AI coding agents have a hoarding problem. You ask for a date picker and three packages appear in node_modules. You ask for email validation and a regex library gets installed. You ask for a countdown timer and suddenly you're shipping a 12kb dependency that wraps Date.
This isn't a hallucination problem. The models are doing exactly what they were trained to do — they've seen mountains of Stack Overflow answers and npm documentation recommending library solutions. The bias is baked in.
ponytail (1,800+ GitHub stars in under a week) tries to fix this by injecting a character into your agent: the laziest senior developer in the office. He's been at the company fifteen years. He knows what the browser already does. He doesn't install things.
What It Actually Does
Ponytail is an Agent Skills format plugin. Drop it in your agent and it starts reaching for native APIs before reaching for npm:
npx skills add DietrichGebert/ponytail
The skill ships with a catalogue of "survivors" — examples of things AI agents commonly over-engineer, paired with the native alternative:
<!-- what your agent writes without ponytail -->
<!-- installs flatpickr, adds stylesheet, wraps it in a component, debates timezones -->
<DatePicker onChange={handleDate} format="YYYY-MM-DD" />
<!-- with ponytail -->
<input type="date">
Same pattern for debouncing:
// without ponytail: installs lodash.debounce
import debounce from 'lodash.debounce';
const debouncedSearch = debounce(handleSearch, 300);
// with ponytail
let timer: ReturnType<typeof setTimeout>;
const debouncedSearch = (q: string) => {
clearTimeout(timer);
timer = setTimeout(() => handleSearch(q), 300);
};
Four lines. No dependency. Nothing to audit, update, or bundle.
The Numbers
Tested across five everyday tasks (email validator, debounce, CSV sum, countdown timer, rate limiter), three models (Haiku, Sonnet, Opus), ten runs per cell:
- 80–94% less code than the no-skill baseline
- 3–6× faster completions
- 47–77% cheaper on API costs
The gains hold across all three model tiers. Even Opus over-engineers without the skill. That tells you something: the tendency to reach for libraries isn't a capability gap the smarter models are growing out of. It's a training distribution problem, and a prompt-level fix can close most of it today.

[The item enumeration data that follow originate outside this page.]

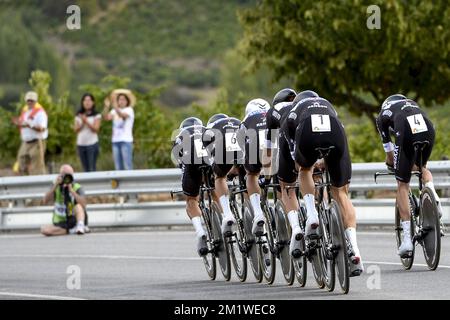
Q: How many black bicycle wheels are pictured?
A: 12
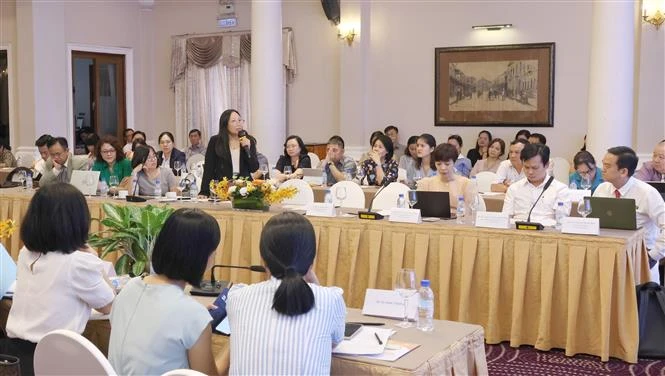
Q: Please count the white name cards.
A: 5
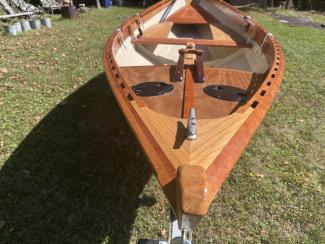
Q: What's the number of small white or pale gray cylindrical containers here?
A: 5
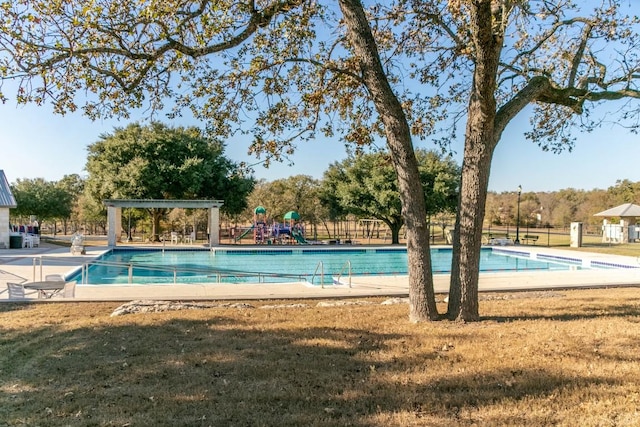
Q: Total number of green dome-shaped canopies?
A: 2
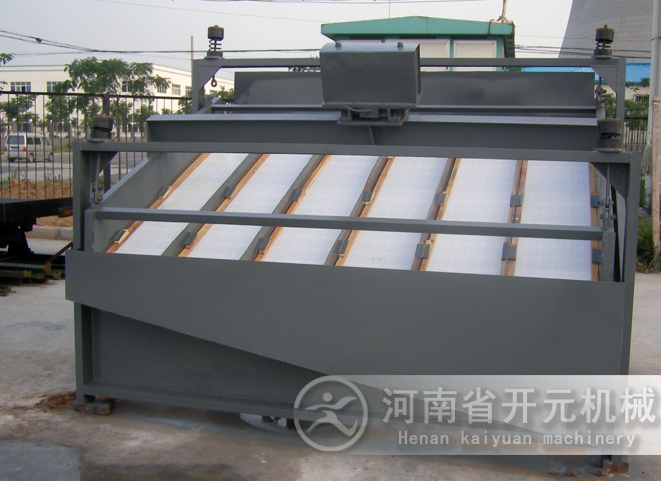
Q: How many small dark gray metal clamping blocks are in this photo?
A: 14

Why the "Lazy Senior Dev" Framing Works
Skills like ponytail are essentially prompt engineering with a persona anchor. "Use native APIs" as a raw instruction is abstract. "What would the guy who refuses to install anything do?" is concrete — the model has seen enough internet to simulate that character.
The skill description puts it well: He says nothing. He writes one line. It works.

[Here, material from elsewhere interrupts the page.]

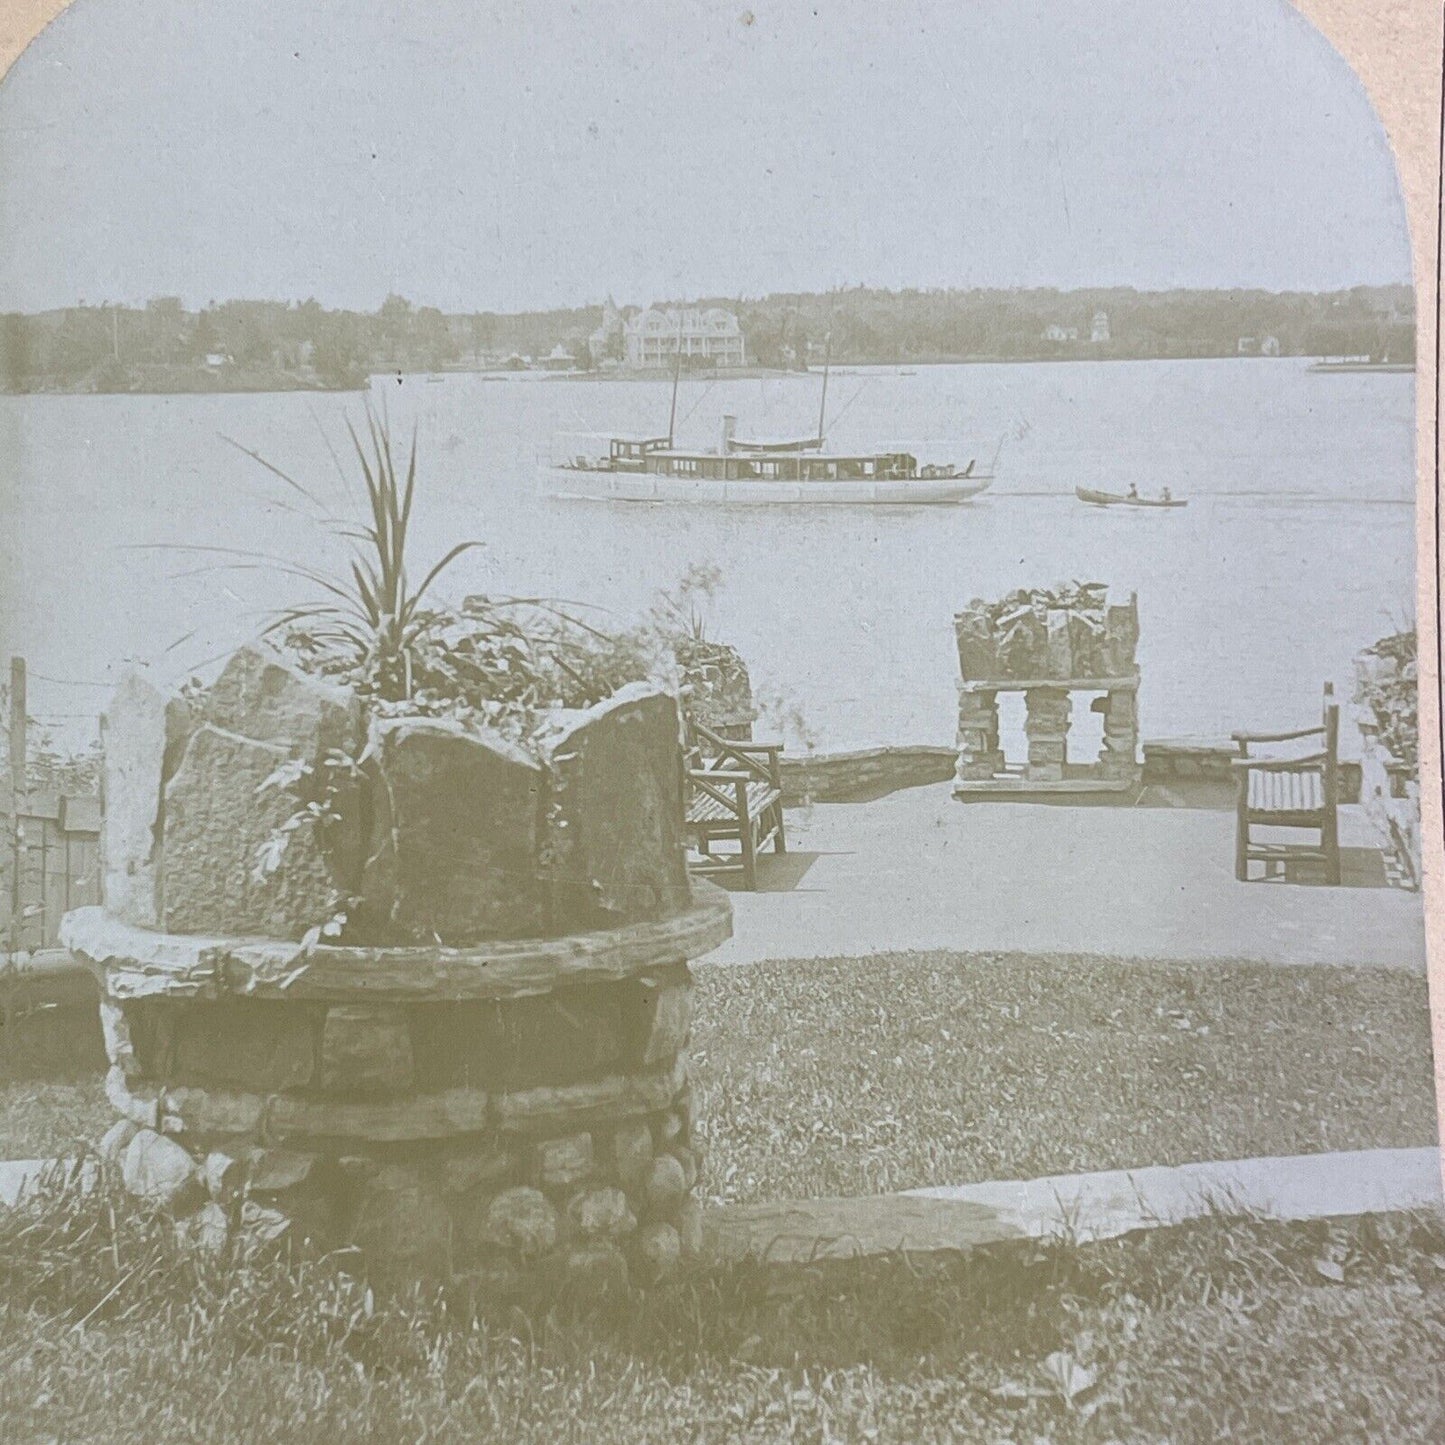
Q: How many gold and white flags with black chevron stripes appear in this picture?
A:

That's a memorable heuristic the model can apply consistently. Generic instructions like "write minimal code" don't stick the same way.
What I'd Build With This
A native-first audit script for AI-generated code. Before merging anything the agent wrote, run a pass that checks for common over-engineering patterns: lodash imported for one utility, moment.js used for date formatting, axios installed when fetch exists. Flag them and let the developer decide. Takes an hour to write, saves ongoing review effort.
A custom ponytail fork for a specific stack. The base skill is framework-agnostic. I'd fork it and add Supabase-specific rules: "use supabase.rpc() not a custom query wrapper", "use supabase.storage not an S3 library", "Supabase Realtime is already there — don't add a WebSocket library". Prune the agent's npm instinct at the tool level, not the code review stage.
Cost tracking per feature across model tiers. If ponytail is genuinely cutting token costs 47–77%, that's worth measuring. A simple log of tokens-per-feature with and without the skill, broken down by model tier, would let you make informed decisions about where to deploy it and whether the cheaper model is now viable for tasks you were routing to Sonnet.
My Take
The interesting thing here isn't the library — it's the category. We're now writing skills that teach agents to forget bad habits. That's a different kind of tooling than a linter or a type checker. It's prompt-level culture change, packaged as an installable unit.
The skill format itself (agentskills.io) is worth watching. It's an emerging standard for portable agent behaviour — skills that work across Claude Code, Copilot, and other agents without being tied to a specific tool's plugin format.
For anyone using AI coding assistants on a Next.js project: give ponytail a run. You'll either be surprised how much it changes the agent's output, or you'll discover your agent was already restrained. Either way, worth knowing.